A aquisição de novas características genéticas pelas espécies componentes de um biofilme ocorre através do mecanismo de conjugação, pois várias bactérias possuem plasmídeos (segmentos de DNA extracromossomial), conferindo-lhes as mais diversas características, e estes podem ser transferidos horizontalmente por conjugação, para diferentes espécies presentes em um biofilme. O uso dessa estratégia de troca de informação genética assegura a variabilidade genética, formação inicial e adaptação do biofilme a diferentes condições ambientais.

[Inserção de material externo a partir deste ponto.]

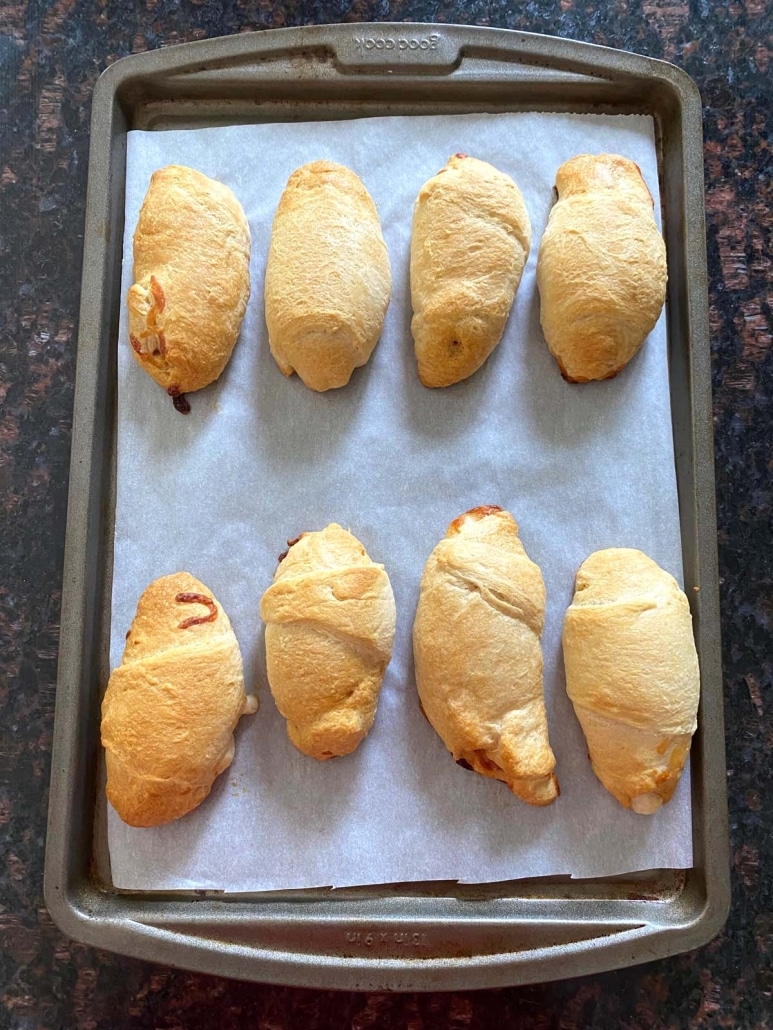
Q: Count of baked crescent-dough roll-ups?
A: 8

A expressão gênica das diferentes espécies que compõe um biofilme é regulada de acordo com as suas necessidades para a sobrevivência. Sendo assim, muitas bactérias usam o mecanismo de quorum sensing para controlar a expressão de seus genes. Bactérias que usam quorum sensing constantemente produzem e secretam moléculas sinalizadoras, denominadas autoindutores ou feromônios. Essas bactérias também têm um receptor que pode especificamente detectar a molécula sinalizadora ou o indutor. Quando o indutor se liga ao receptor, ele ativa a transcrição de certos genes, incluindo aqueles para a síntese do indutor. Existe uma pequena probabilidade de uma bactéria detectar o indutor que ela própria secretou. Assim, para que a transcrição gênica seja ativada, a célula deve encontrar moléculas sinalizadoras secretadas por outras células em seu meio ambiente. Quando apenas outras poucas bactérias do mesmo tipo estão na vizinhança, a difusão reduz a concentração do indutor no meio circundante a quase zero, de modo que a bactéria passa a produzir pouco

indutor. No entanto, como a população cresce, a concentração do indutor passa de um limiar, causando a síntese de mais indutor. Isso forma um ciclo de feedback positivo e o receptor torna-se completamente ativado. A ativação do receptor induz o aumento da regulação de outros genes específicos, fazendo com que todas as células possam começar a transcrição aproximadamente ao mesmo tempo (KOK GAN et al., 2011).

A expressão dos genes de Pseudomonas aeruginosa em biofilmes foi analisada por Whiteley e colaboradores (2001). Para comparar a expressão gênica entre as células planctônicas e aquelas do biofilme, eles analisaram bactérias cultivadas em um quemostato, de nado livre ou aderidas a seixos de granito. Os níveis de mRNA foram comparados usando microarrays com sequências codificantes a partir de 5.500 genes identificados a partir de sequências de DNA genômico de P. aeruginosa. Surpreendentemente, apenas 73 genes, 1,3% do total, mostraram níveis de expressão significantemente diferentes do biofilme. A cultura planctônica controle foi suficientemente densa para ativar genes quorum-dependentes, uma vez que esses não estavam entre a população diferencialmente expressa. Embora esses resultados certamente subestimem o número de genes que tiveram mudanças de expressão em biofilmes patogênicos, em que estímulos adicionais estão em jogo, eles oferecem apenas uma informação muito básica para análise da expressão gênica de biofilmes dessa espécie.

Devido ao seu papel na adesão e aglutinação, lectinas são consideradas importantes em interações simbióticas e patogênicas entre alguns organismos e hospedeiros (SLIFKIN; DOYLE, 1990). Em bactérias, carboidratos da superfície, tais como peptidioglicanos, ácidos teióicos e lipopolissacarídeos são potenciais sítios reativos para lectinas. A habilidade de lectinas em formar complexos com glicoconjugados microbianos torna possível o uso dessas moléculas como sonda para investigar a estrutura e função da superfície celular. Um dos usos mais importantes de lectinas em microbiologia é na agregação direta de micoorganismos em suspensão. Lectinas são as proteínas vegetais capazes de reconhecer e se ligar a glicoconjugados presentes na superfície de microorganismos tais como bactérias e fungos, e desse modo inibir sua motilidade e multiplicação (BROEKAERT et al., 1984; LILJAMARK; SCHAUER, 1977).